O governo Lula partiu para o combate diplomático contra o “tarifaço” de Donald Trump na Organização Mundial do Comércio (OMC), mostrando que o Brasil não vai ficar de braços cruzados diante das arbitrariedades do império. À primeira vista, o recurso pode parecer mais simbólico do que efetivo, mas a mensagem política é cristalina: Lula dá o troco nas sanções de Trump e reafirma o papel de protagonista do país no tabuleiro internacional.
Uma arma política e moral
Para especialistas ouvidos, a iniciativa de acionar a OMC carrega peso político e moral, muito mais do que a expectativa de mudanças imediatas na pauta de exportações. “O objetivo do Brasil é fazer valer os princípios e normas do comércio internacional e, simbolicamente, reafirmar a importância da OMC como árbitra global”, afirma Hussein Kalout, doutor em Relações Internacionais pela Universidade de Lancaster e conselheiro do Cebri. Ele destaca que as tarifas americanas ferem direitos básicos do comércio e que, ao recorrer ao organismo, o Brasil tenta lembrar o mundo de que é hora de mostrar que o Brasil não se curva ao império.
No campo pragmático, Lula sinaliza que não vai sentar-se à mesa com Trump sem garantias de que haverá avanços concretos. Segundo Kalout, é preciso um “resultado tangível” para que a conversa aconteça. “Há margem para negociar, mas resta saber se os Estados Unidos querem realmente dialogar com o Brasil. Nosso país dá todos os sinais pró-diálogo”, destacou o especialista.
Troca de recados de alto nível
Enquanto o Palácio do Planalto aperta os botões na OMC, o governo articula contatos de bastidores com Washington. O vice-presidente Geraldo Alckmin já falou com o secretário de Comércio americano, Howard Lutnik; o ministro da Fazenda, Fernando Haddad, busca interlocução com o Tesouro dos EUA, via Scott Bessent; e o chanceler Mauro Vieira teve conversa com o secretário de Estado, Marco Rubio.

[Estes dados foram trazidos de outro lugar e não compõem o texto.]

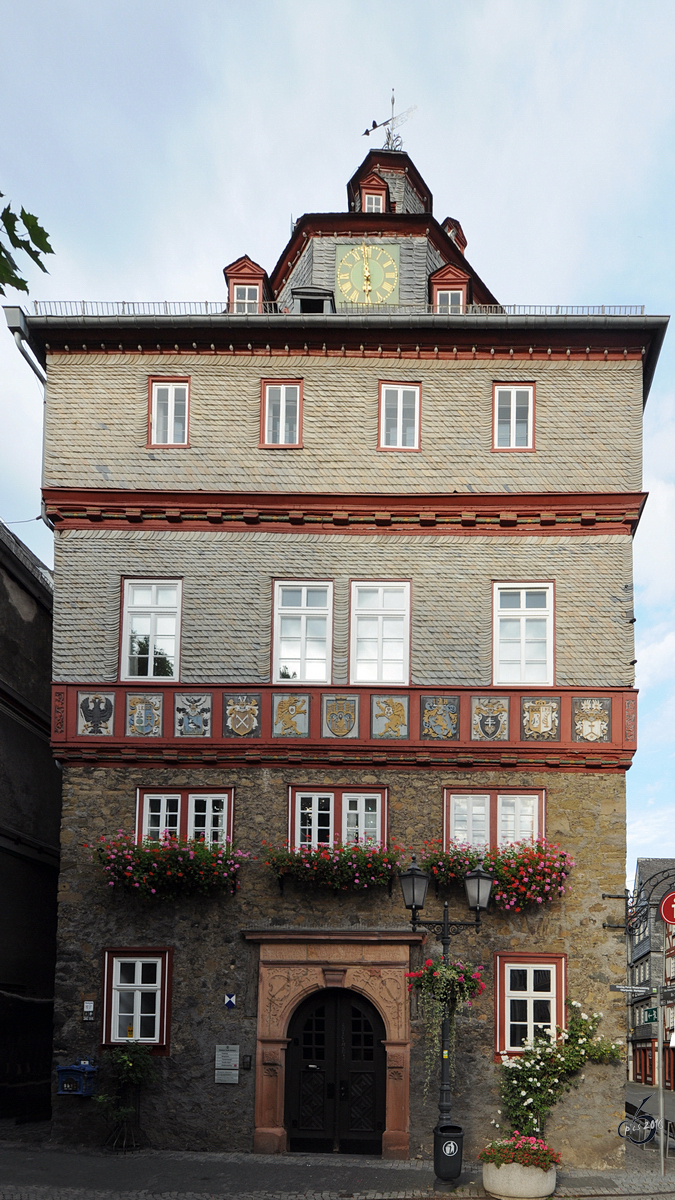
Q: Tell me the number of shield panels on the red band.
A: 11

Essa ofensiva multilinha reforça o recado de que o Brasil não aceita imposições e está pronto para debater em pé de igualdade.
Uma OMC enfraquecida
Mas ninguém ignora que a própria OMC anda combalida. Desde 2019, o órgão de apelação do principal mecanismo de solução de controvérsias está paralisado por um veto estadunidense. “É improvável que esse processo tenha bom termo, pois a OMC está bastante esvaziada, com baixa efetividade”, avalia Amâncio Jorge, professor de Relações Internacionais da USP. E não é para menos: Trump sabotou o tribunal de julgamentos ao barrar a nomeação de juízes, tornando quase nula a capacidade de impor sanções.
Ainda assim, adversários históricos da liberalização a qualquer custo veem mérito na jogada brasileira. Leonardo Paz, cientista político da FGV, lembra que o Brasil já tirou proveito da OMC em casos anteriores, como a vitória de 2004 contra subsídios ao algodão dos EUA. “Apesar de Trump ignorar as regras, a decisão do Brasil de acionar o órgão é acertada para mostrar a resiliência da OMC”, defende.
No fundo, a iniciativa de Lula cumpre dupla função: marcar posição contra o protecionismo americano e empunhar uma bandeira estratégica para futuras negociações. Enquanto a disputa se arrasta no tribunal internacional, o Brasil segue mobilizando aliados afetados pelo tarifaço – são ao menos 40 países alinhados aos argumentos brasileiros na OMC.
O governo assume, assim, uma postura firme: não se trata apenas de combater um aumento de impostos de 50% sobre nossas exportações, mas de desafiar o descompasso entre poder econômico e regras globais. A ofensiva do Brasil na OMC pode até não resultar em decisões céleres, mas serve para ratificar a narrativa de que a soberania nacional não se vende e de que um novo capítulo de resistência anticapitalista está sendo escrito no Planalto.